EXERCISE INSTRUCTIONS » A verbatim copy of the full data, with no pictures, is the expected answer.

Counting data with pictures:
....
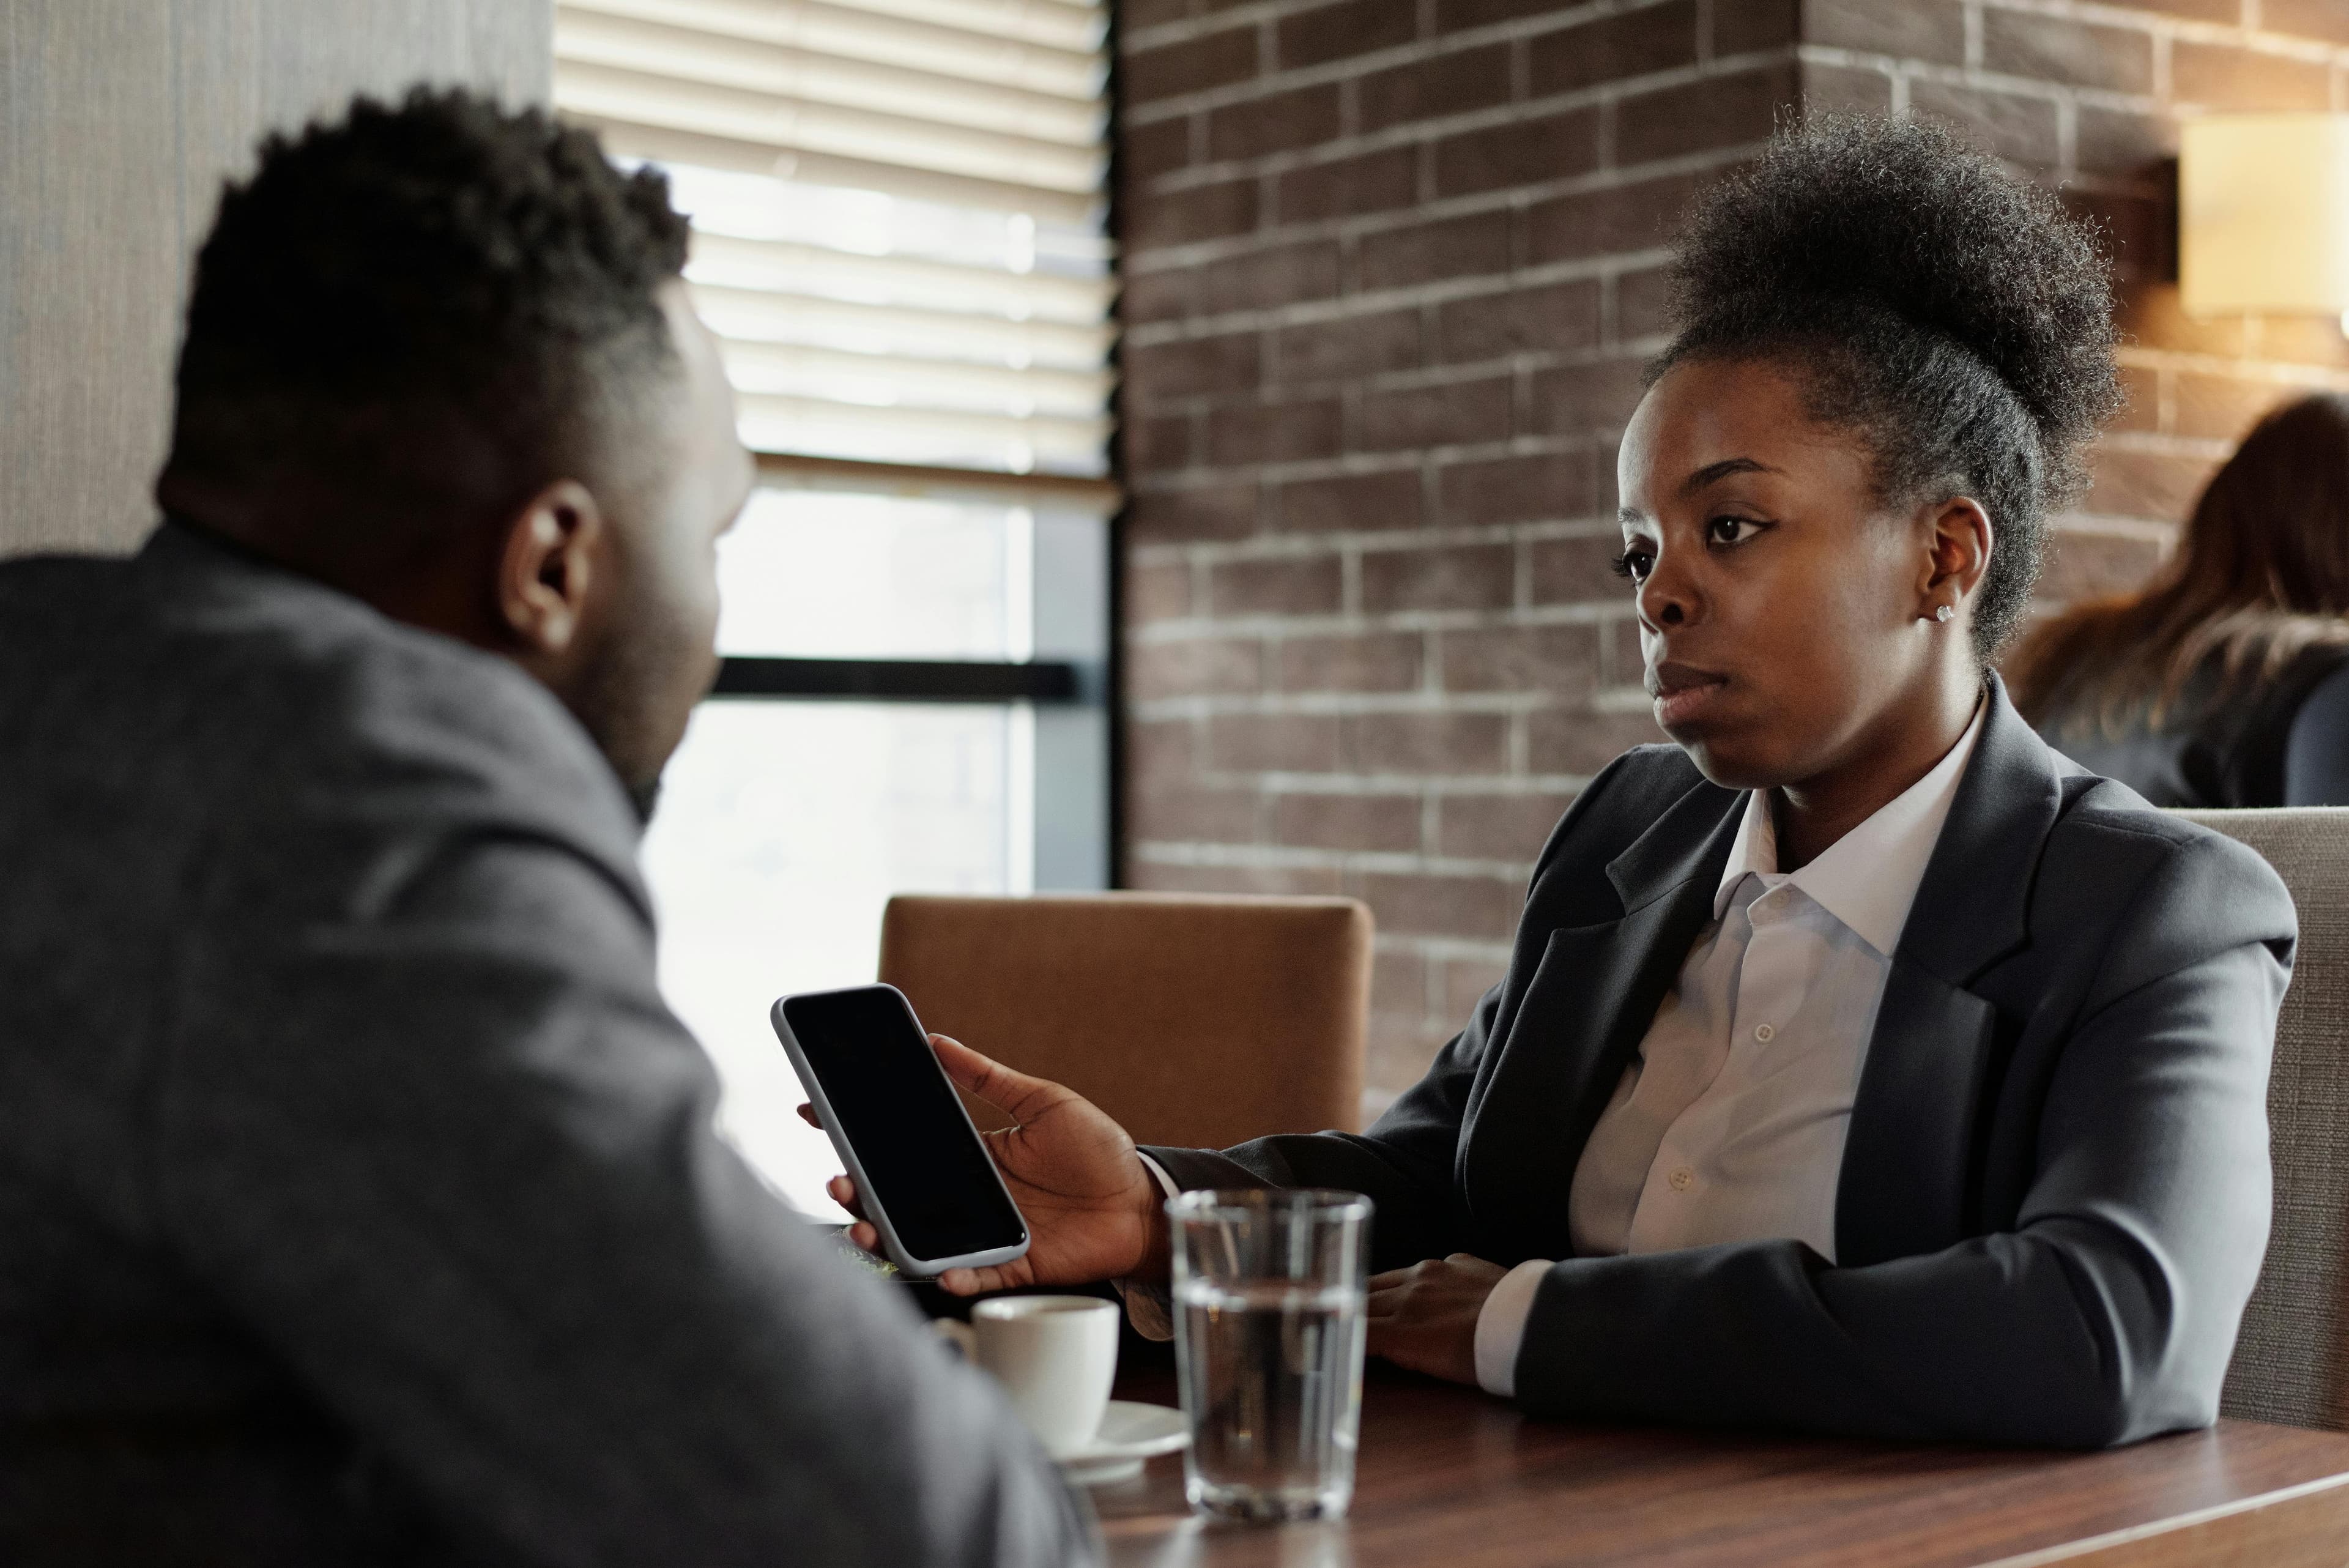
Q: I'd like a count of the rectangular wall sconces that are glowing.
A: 1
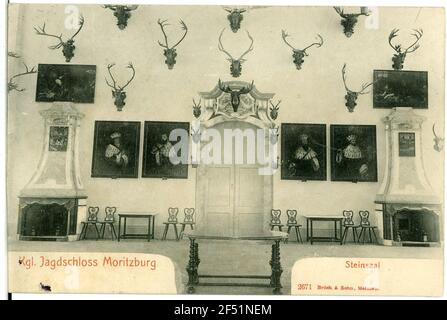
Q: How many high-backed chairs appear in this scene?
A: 8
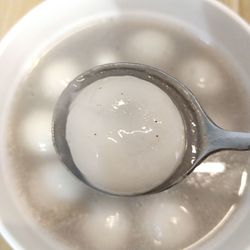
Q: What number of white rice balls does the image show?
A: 9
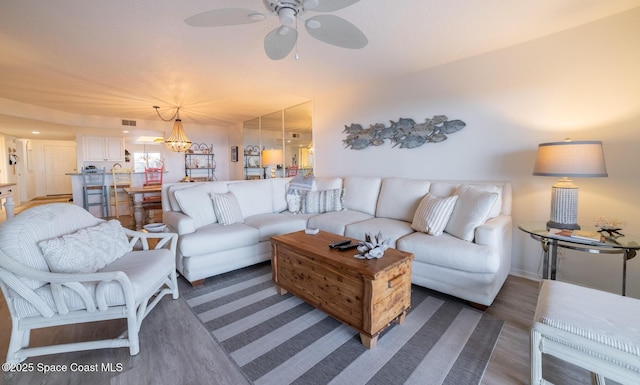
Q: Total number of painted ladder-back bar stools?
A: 3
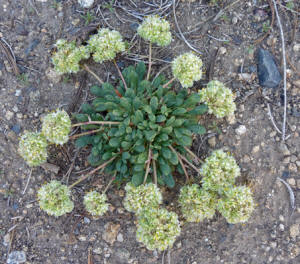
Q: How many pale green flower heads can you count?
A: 14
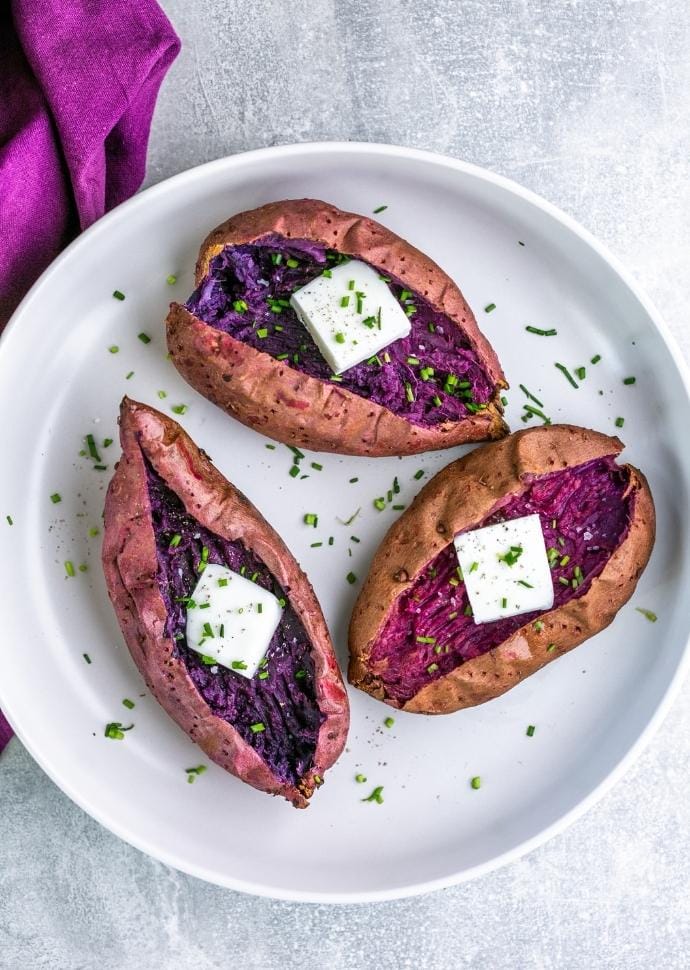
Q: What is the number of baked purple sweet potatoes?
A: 3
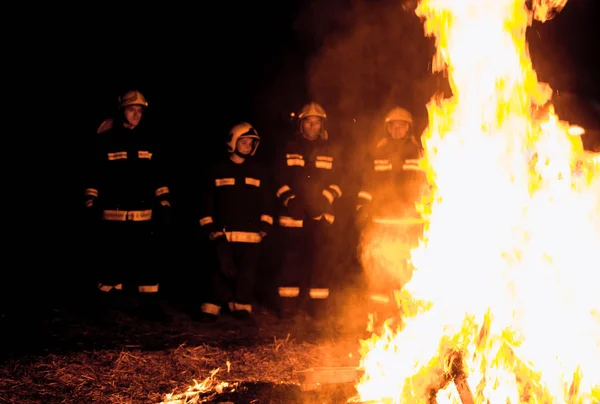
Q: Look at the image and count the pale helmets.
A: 4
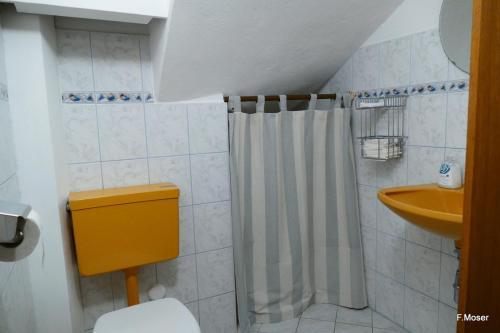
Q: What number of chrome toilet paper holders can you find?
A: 1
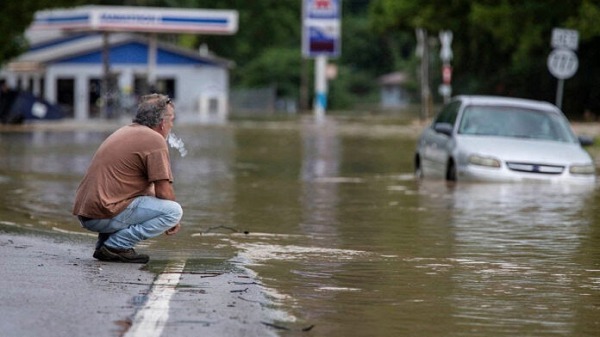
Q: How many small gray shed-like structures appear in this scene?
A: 1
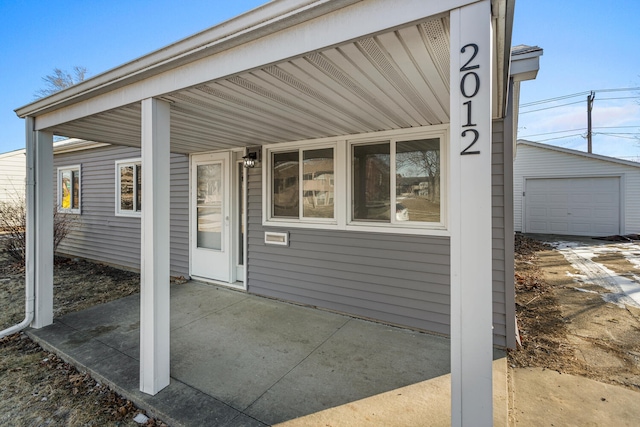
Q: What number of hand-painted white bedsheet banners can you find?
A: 0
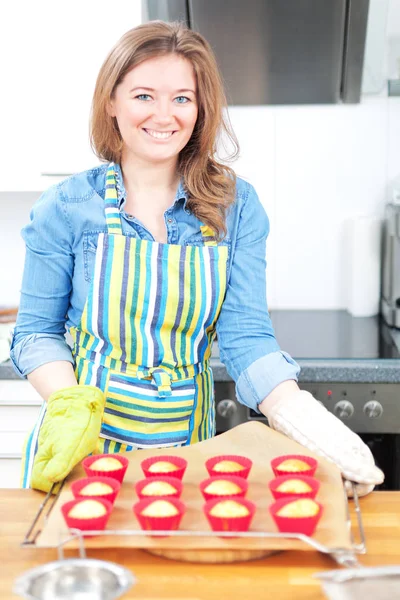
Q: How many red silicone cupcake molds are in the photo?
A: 12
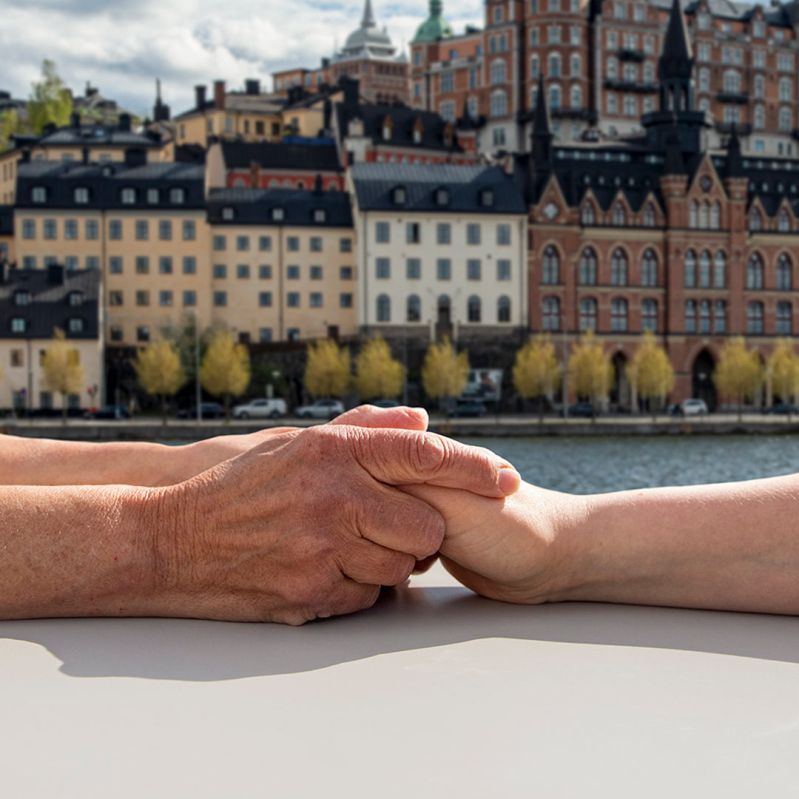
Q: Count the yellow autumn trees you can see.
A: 11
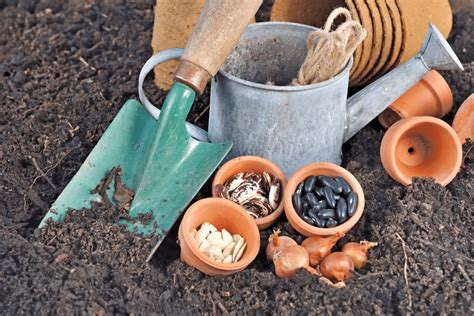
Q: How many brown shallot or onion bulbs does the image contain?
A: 5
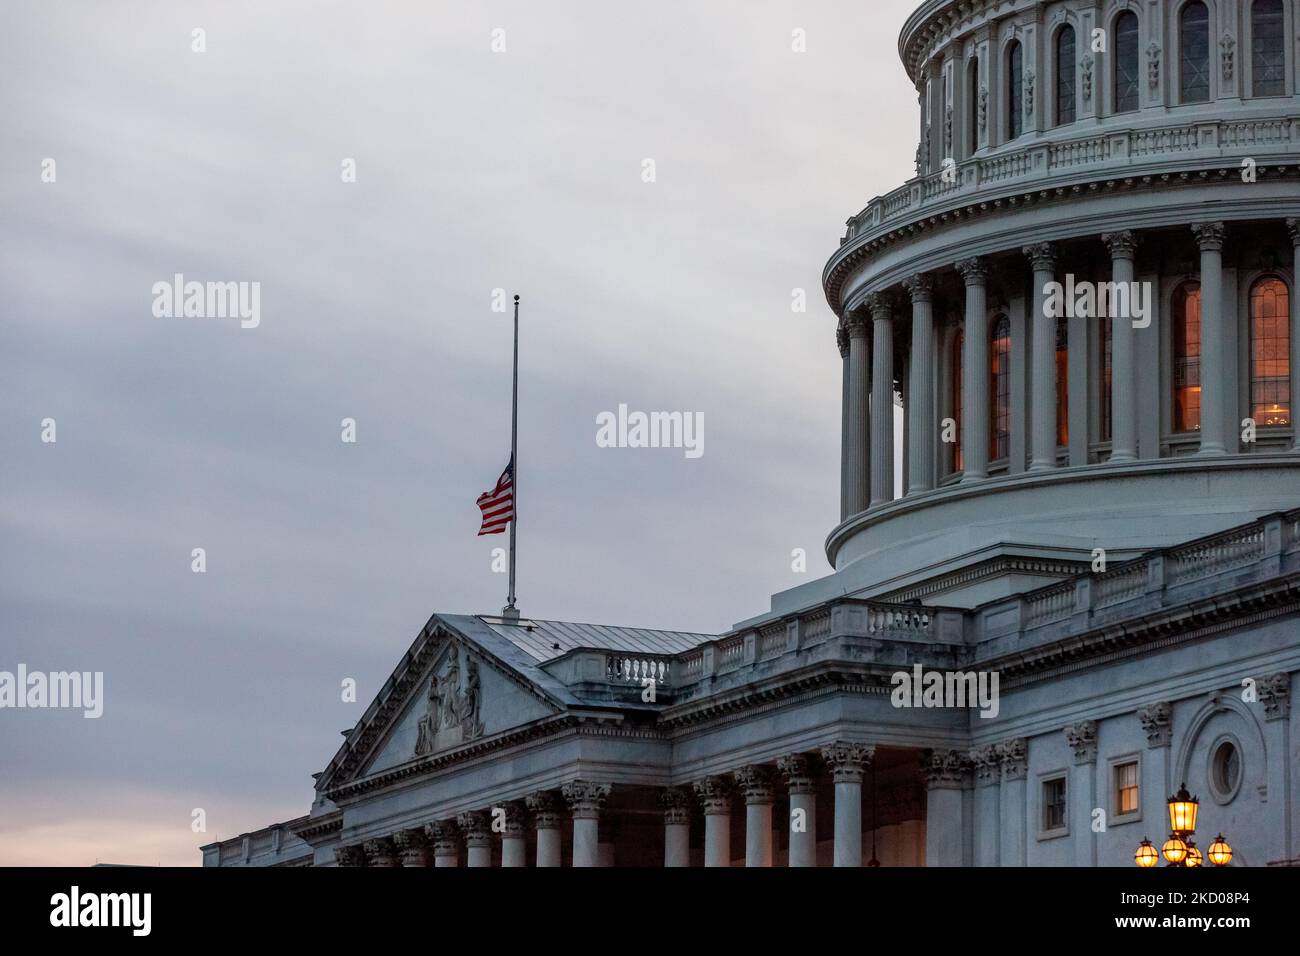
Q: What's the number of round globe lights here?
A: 4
....
WRITTEN RESPONSE »
Q: I'd like a count of the rectangular wall sconces that are glowing.
A: 1
Q: How many high-backed chairs appear in this scene?
A: 8
Q: What number of white rice balls does the image show?
A: 9
Q: Total number of painted ladder-back bar stools?
A: 3
Q: How many pale green flower heads can you count?
A: 14
Q: What is the number of baked purple sweet potatoes?
A: 3
Q: Look at the image and count the pale helmets.
A: 4
Q: What number of chrome toilet paper holders can you find?
A: 1
Q: How many small gray shed-like structures appear in this scene?
A: 1
Q: What number of hand-painted white bedsheet banners can you find?
A: 0
Q: How many red silicone cupcake molds are in the photo?
A: 12
Q: Count the yellow autumn trees you can see.
A: 11
Q: How many brown shallot or onion bulbs does the image contain?
A: 5
Q: What's the number of round globe lights here?
A: 4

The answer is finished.